**Assignment:**
Going line by line through the listing, how many lines hold "scene"? State nothing but the number.

^^^^

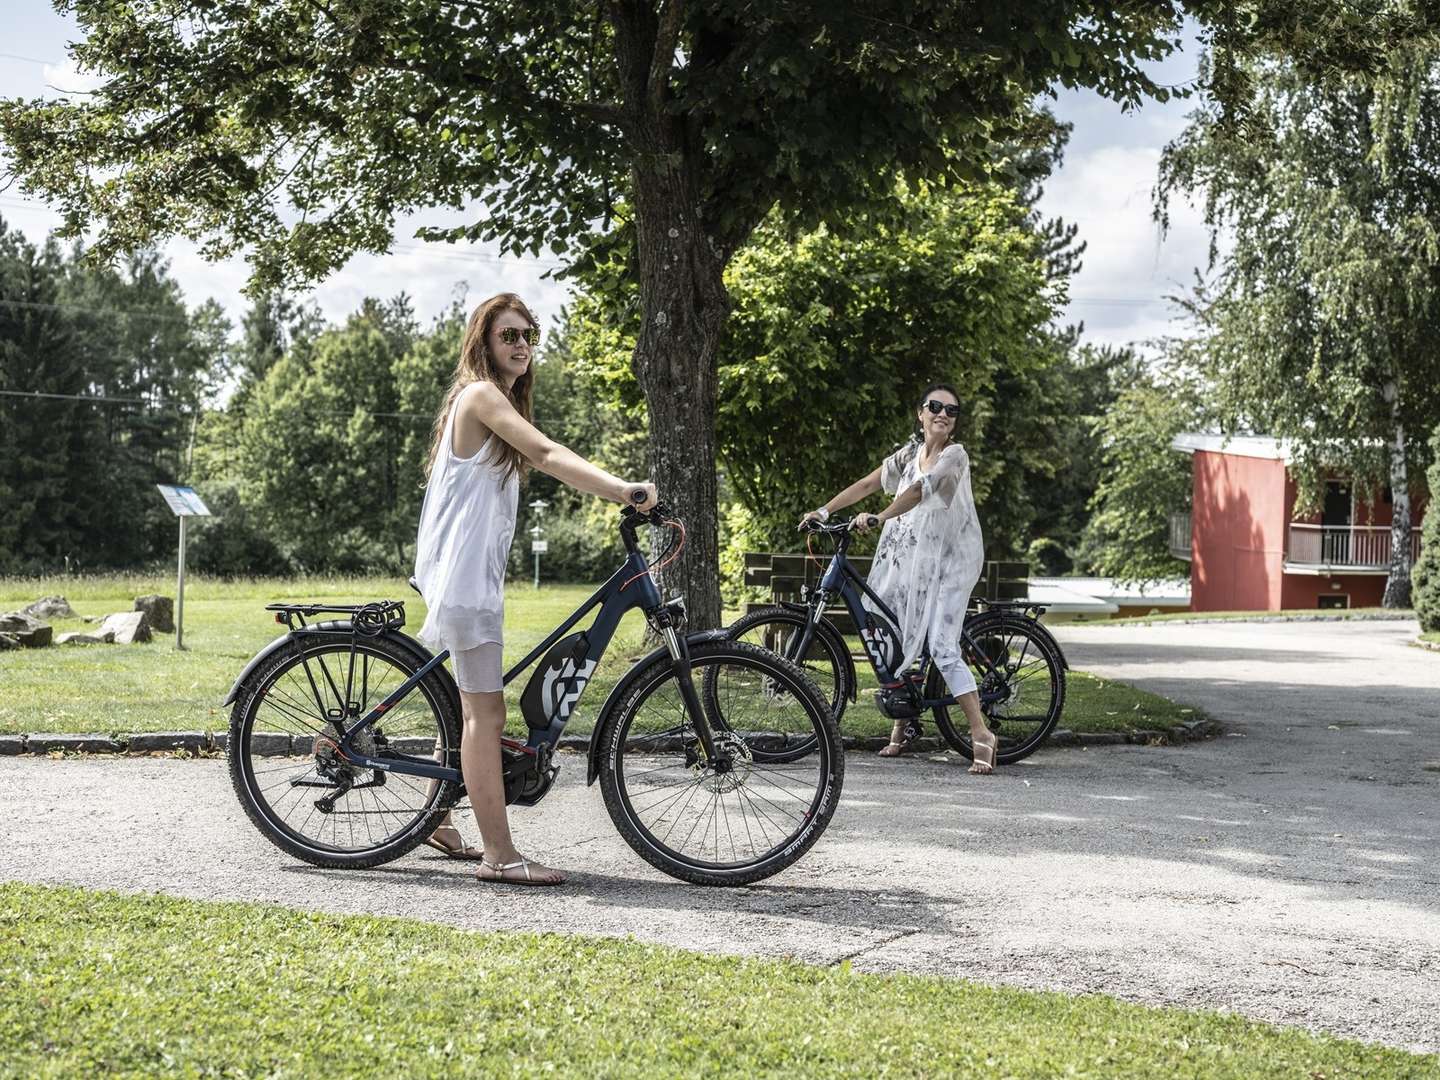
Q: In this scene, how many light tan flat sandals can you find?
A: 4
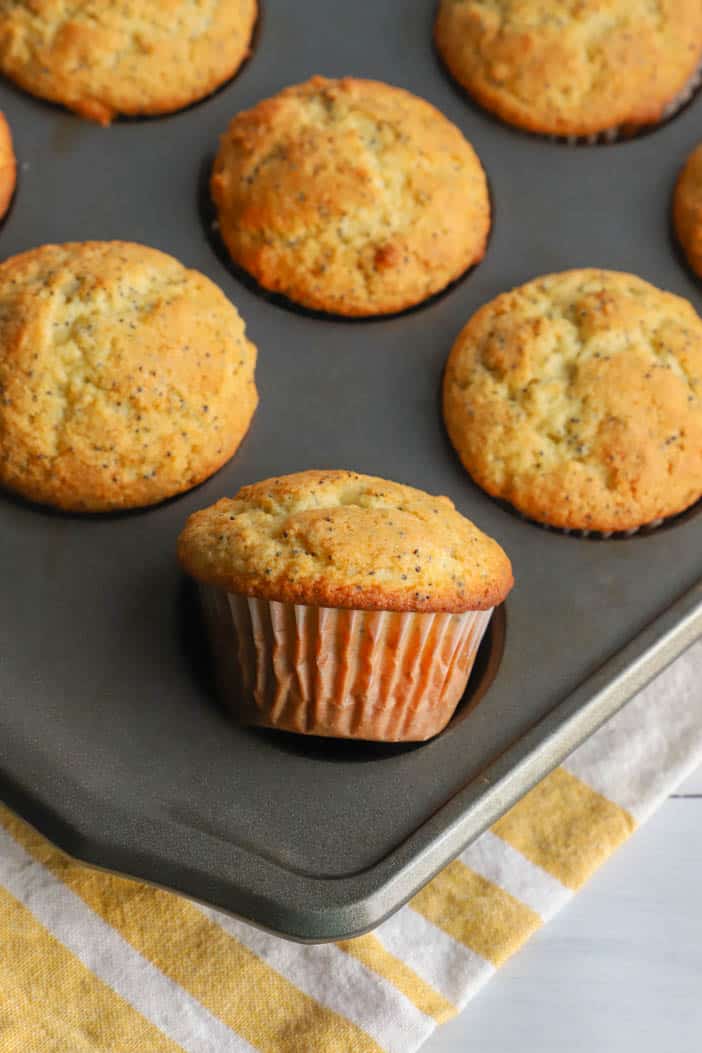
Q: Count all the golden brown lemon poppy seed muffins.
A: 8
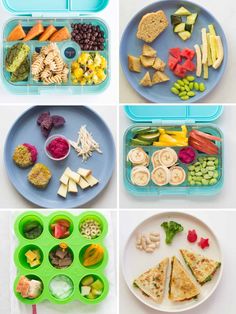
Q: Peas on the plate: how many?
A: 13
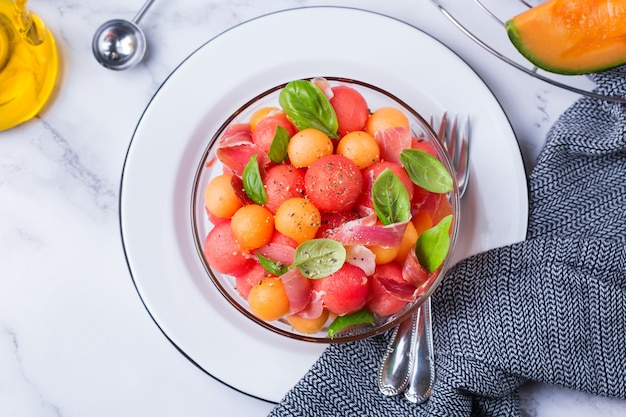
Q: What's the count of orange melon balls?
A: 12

^^^^

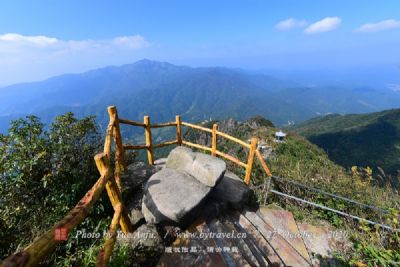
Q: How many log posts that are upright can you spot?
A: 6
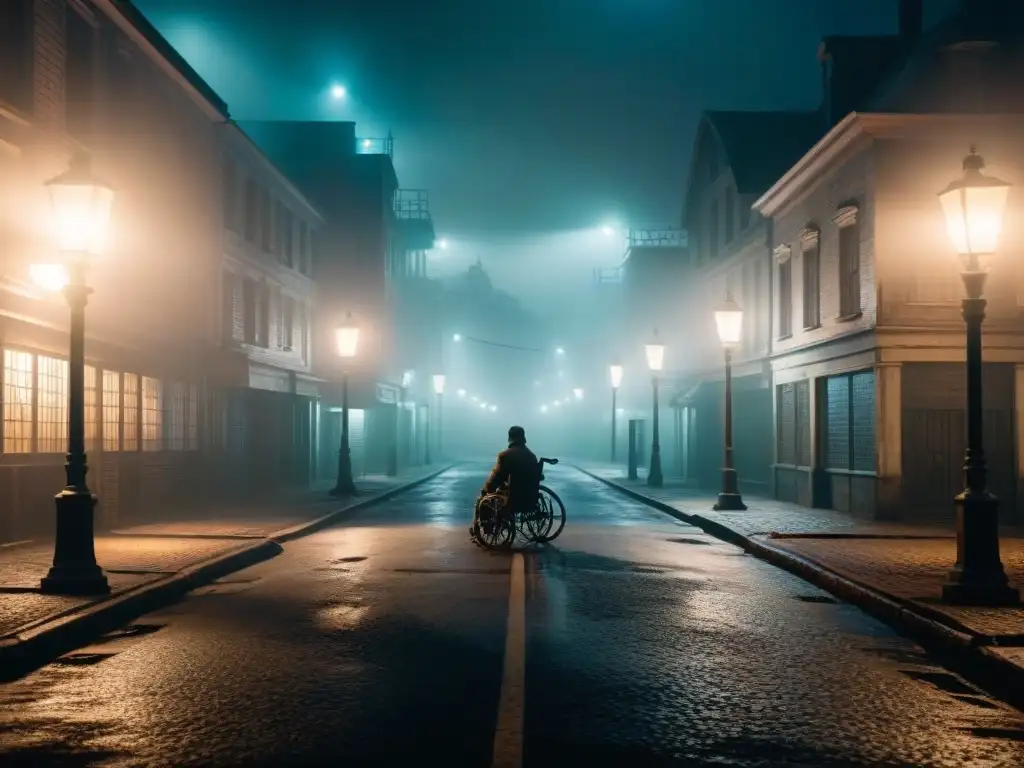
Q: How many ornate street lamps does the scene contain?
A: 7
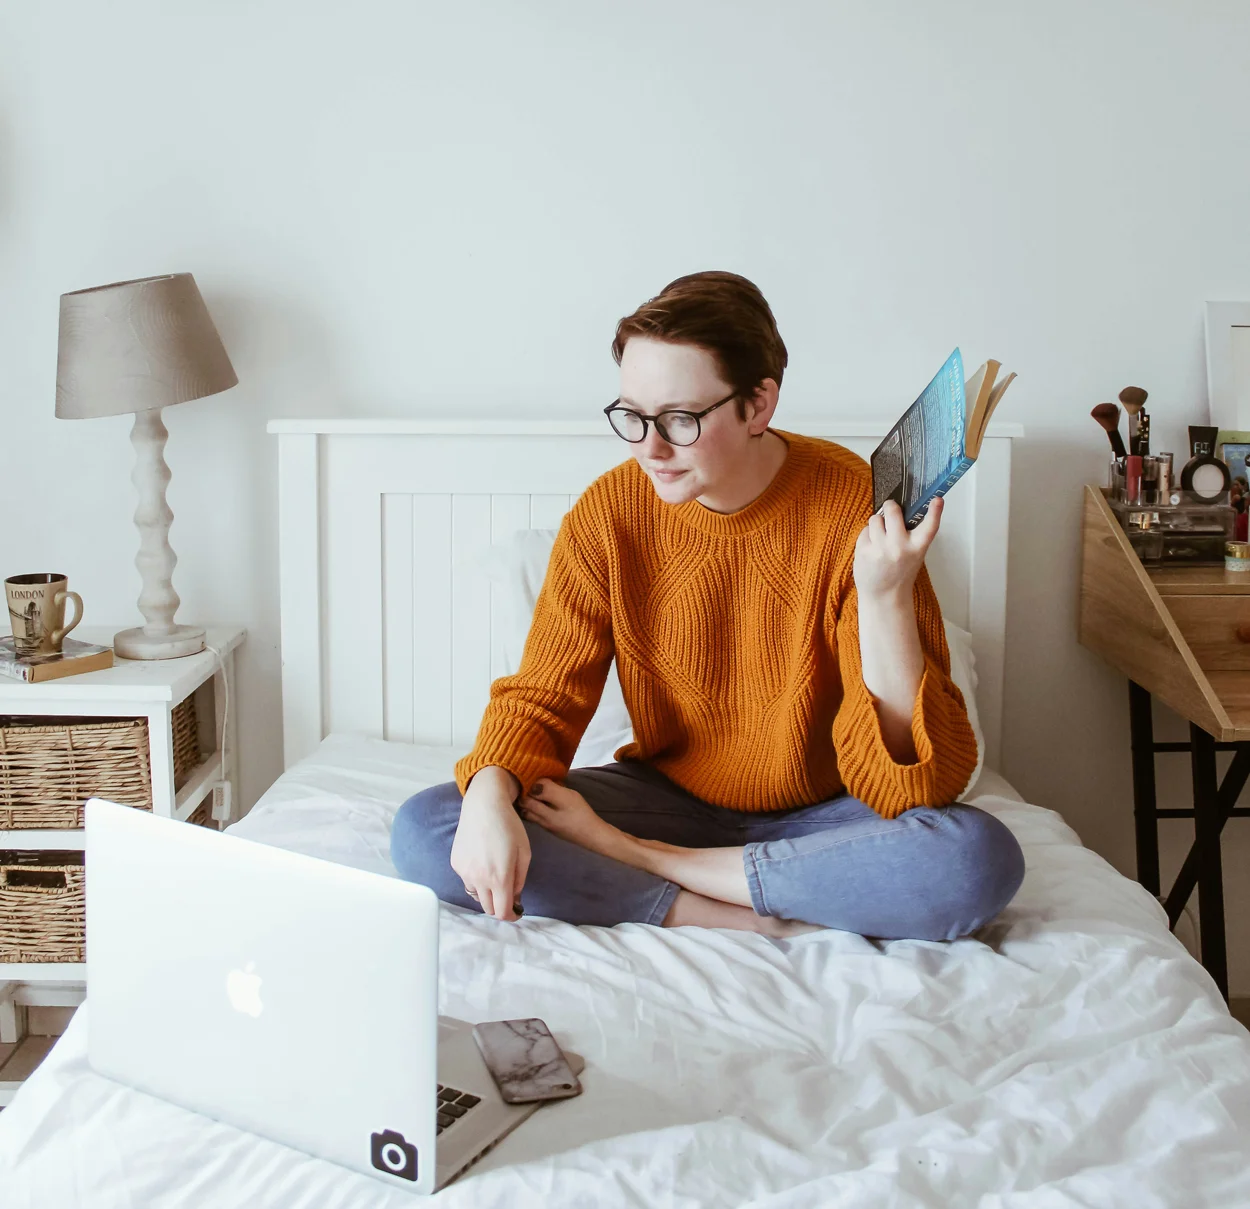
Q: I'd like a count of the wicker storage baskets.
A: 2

^^^^

**Solution to the exercise:**
2